California’s novel approach of banning the sale of new gas powered vehicles starting in 2035 is an example of government directed mitigation and resilience efforts which can, and should, be replicated in the rest of the country and ultimately, the world. A mandate like this creates a ripple effect across the value chain; oil companies, car manufacturers, battery manufacturers, parts suppliers, and other stakeholders will adapt to the new operating reality of carbon reduction by developing new technologies and methods for the mass production of electric vehicles. As a by-product, new jobs and job retraining programs will flourish. This same type of pattern holds true in California’s overall target of decarbonizing its economy by half by 2045, which also includes solar-enabling new homes beginning this year, which prospectively means 80,000 new homes each year can form a part of a more resilient, renewable energy microgrid system. Contrary to the narrative, the renewable energy sector already employs more people in the U.S. than carbon-hungry energy production, including, oil, coal, and gas. This proves that investments in climate resilience are not a zero-sum proposition, but a pro-growth option.

Few sectors have the balance sheet and investment horizon long enough to adequately contemplate pre-investing in climate change resilience. Therefore, a societal approach adequately factors the costs of climate change, which have hitherto remained unincorporated costs in our economy. As carbon-emitting sectors, such as the case of Pacific Gas & Electric (PG&E), ostensibly the world’s first climate change bankruptcy, is emblematic of the fact that the costs of climate change can no longer be treated as a financial, economic, or a liability externality. Rather, climate resilience must incorporate these costs and their consequences into the near-term operating reality for specific industries and firms.
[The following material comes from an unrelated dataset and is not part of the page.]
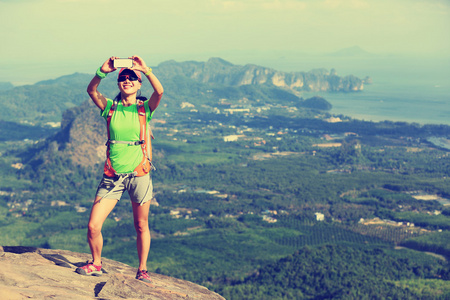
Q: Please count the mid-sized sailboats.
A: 0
In the same way risk disclosures form a part of many financial transactions (from home loans to public company annual reports), the quantum of climate-related impacts, positive or negative, needs to be normalized, accounted for and disclosed.  In the same way systemically important financial institutions (so called SIFIs), must create a living will to account for their implied public backstop or global importance, should carbon-hungry or heavily polluting sectors carry a similar obligation?

From households (prioritizing the most vulnerable), to businesses of all sizes, from the public sector, to regional and global bodies, the costs and consequences of climate change can no longer be diffused nor can the clock on carbon emission be “set back” to 1980 levels, like the Kyoto Protocol once aspired to do. COP21 in 2015 produced a rare global consensus of more than 191 countries that signed on to the Paris Accords (with the U.S. keeping odd company with Syria and Nicaragua). The five years since have been a stark reminder that the global consensus on climate change must be followed with concerted cross-sectoral action.  The time for action is now and the horizon for investments in climate resilience is short.